The comment made by the trial court to the jury immediately after the error in this case was not sufficient to render the error harmless. The trial court did not sustain defendant’s objection to the improper testimony. There was no admonition to the jury, either at that time or during final instructions, that it should disregard the testimony. Instead, the trial court merely explained to the jury that “the defendant (was) under no obligation to talk with the officer (and that) (t)he defendant was perfectly within his rights in refusing to talk to the officer.” The most that can fairly be said of this comment is that it gave the jury one possible explanation for defendant’s silence during custodial interrogation— a proper invocation of his constitutional privilege. But even given the caveat that defendant had a right to remain silent, his reason for so doing remained, from the jury’s perspective, “insolubly ambiguous.” Doyle v. Ohio, *450supra, 426 U.S. at 617. The explanation of the trial court did not foreclose the jury from inferring that defendant’s reliance upon his rights was evidence of his desire to conceal his guilt. Had the trial court taken immediate steps to prohibit that negative inference by forcefully instructing the jury that the testimony could not be considered for any purpose at all, the error might very well have been harmless. Without such action, however, the trial court’s comment to the jury cannot be viewed as correcting the error. As in Reichhoff, the evidence of this defendant’s custodial silence “not only had low probative value but also had a high potential for great prejudice.” 76 Wis.2d at 382.

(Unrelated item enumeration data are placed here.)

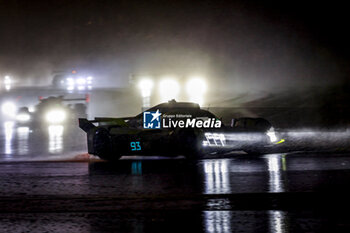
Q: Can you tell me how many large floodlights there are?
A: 3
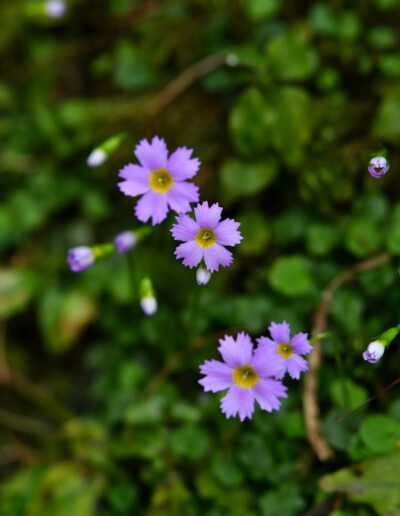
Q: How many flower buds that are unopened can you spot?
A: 8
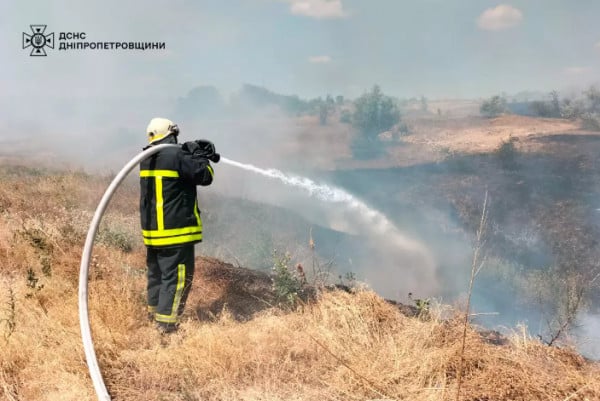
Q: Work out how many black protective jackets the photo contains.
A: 1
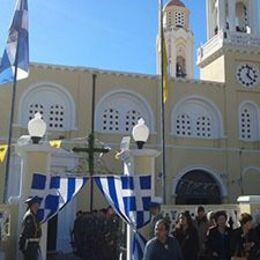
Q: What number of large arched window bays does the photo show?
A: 3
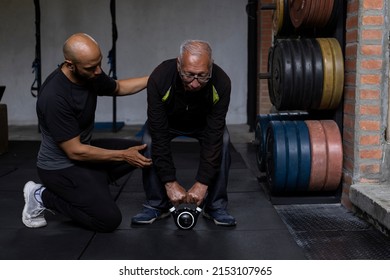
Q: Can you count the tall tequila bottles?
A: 0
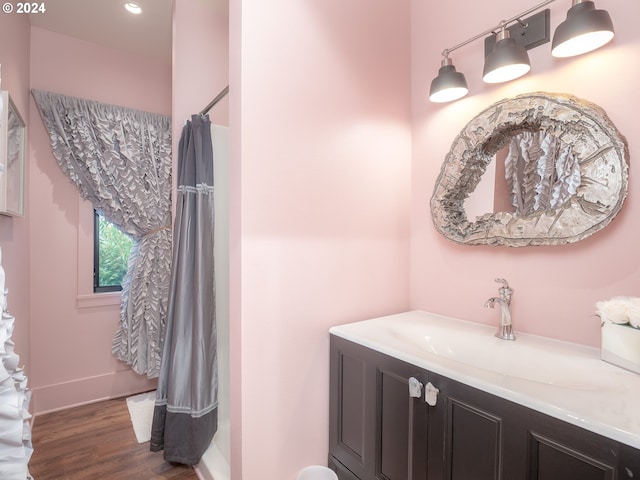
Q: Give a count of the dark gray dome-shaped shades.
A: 3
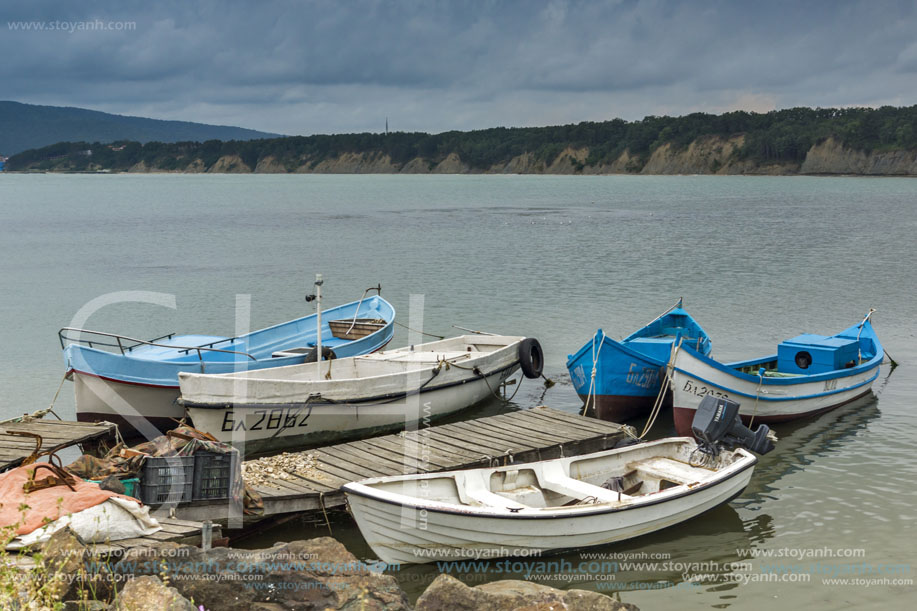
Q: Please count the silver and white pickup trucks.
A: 0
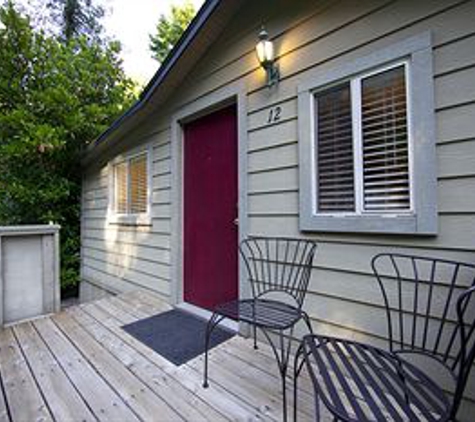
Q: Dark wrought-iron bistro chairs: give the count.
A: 2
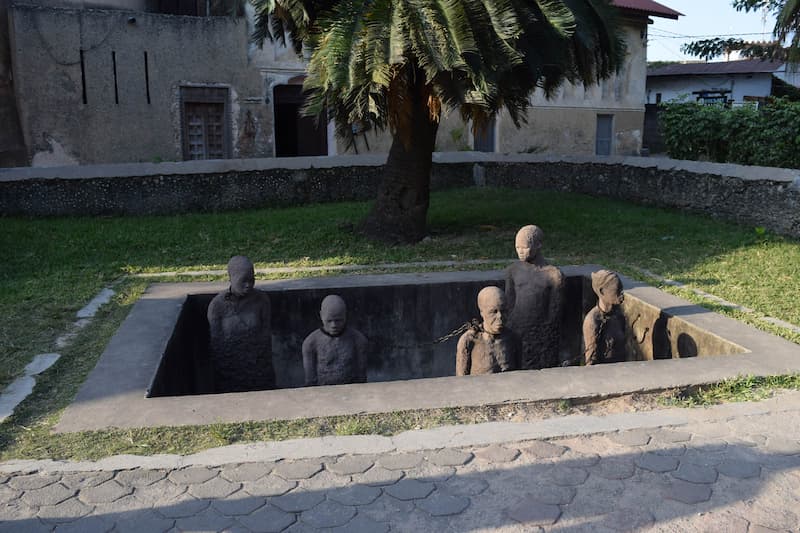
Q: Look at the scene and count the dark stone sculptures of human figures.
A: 5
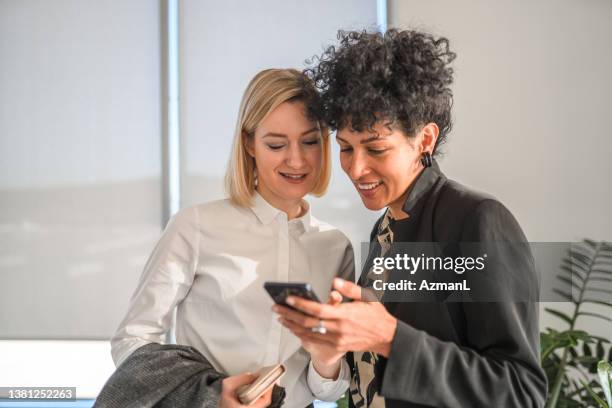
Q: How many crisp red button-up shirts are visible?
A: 0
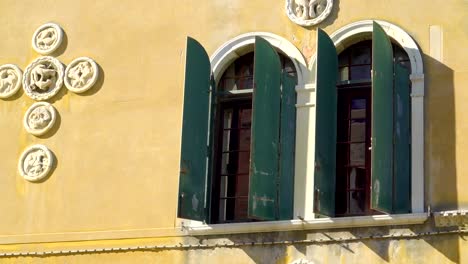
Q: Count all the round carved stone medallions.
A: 7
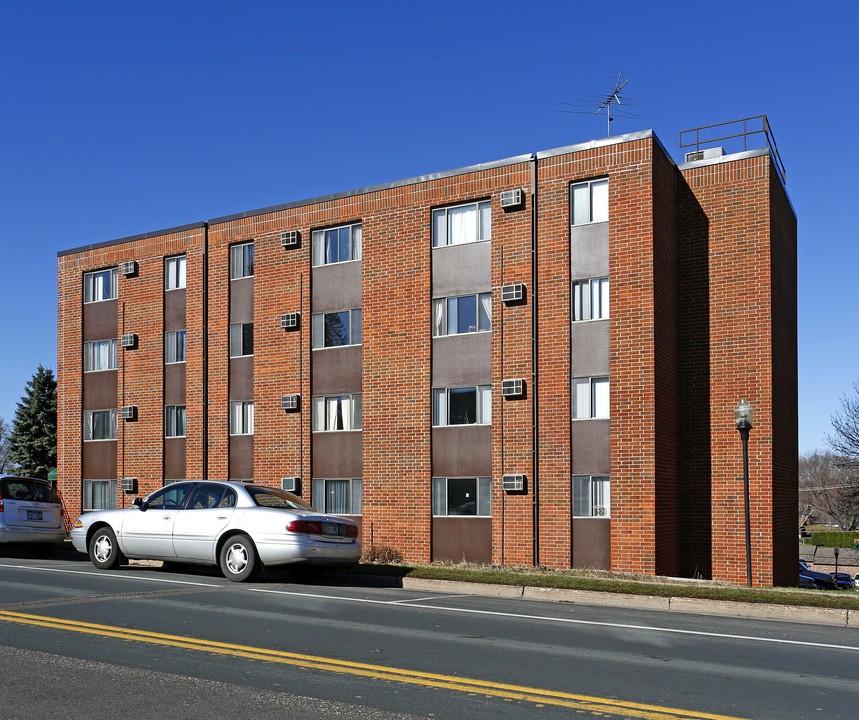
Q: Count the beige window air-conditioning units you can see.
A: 12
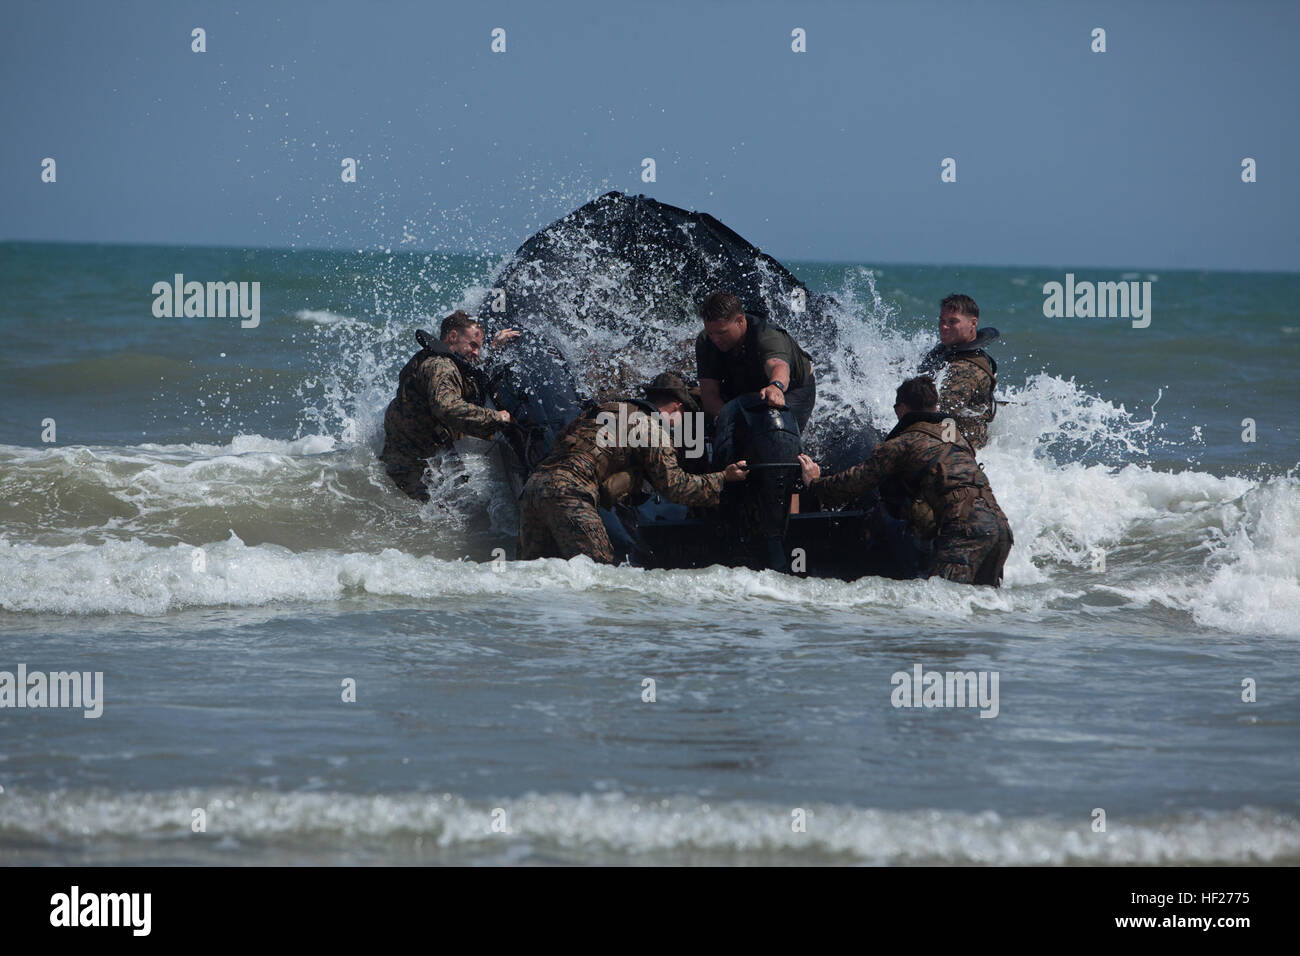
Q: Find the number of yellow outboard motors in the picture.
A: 0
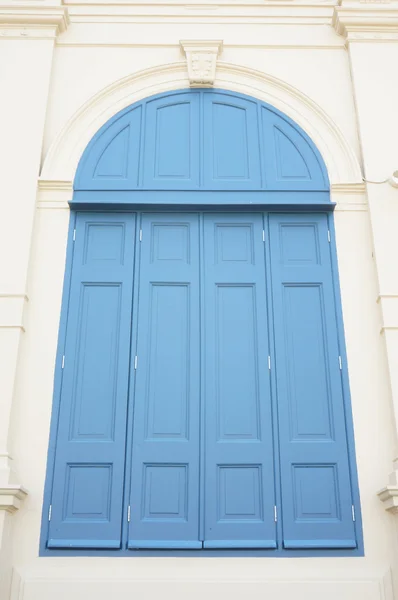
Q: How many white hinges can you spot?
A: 12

The constitutional error in this case was clear. The state’s case against the defendant was weak as the Attorney General admits. The trial court’s comment to the jury was insufficient to eliminate the potential prejudice from the erroneously admitted evidence. For these reasons, I would grant the motion by the state for confession of error and remand the case for new trial.

I am authorized to state that Justice Nathan S. Hef-fernan and Justice Shirley S. Abrahamson join me in this dissent.

When denying defendant’s motion for dismissal at the close of the state’s case, the court stated;

“Well, I will agree this is a very close case. This is a touch and go deal, and yet I am going to let this case go to the jury.”

Later, in denying defendant’s post-verdict motion for new trial, the court said:

“Well, I say now as I said at that time, that this is, it was a thin one, no doubt about that, but it is the old story of what probative value circumstantial evidence has. This man was not seen in the church, he was not apprehended in the church. And that many, many crimes are disposed of on that basis, conviction based upon the state’s case based entirely upon circumstantial evidence, and that was true here.”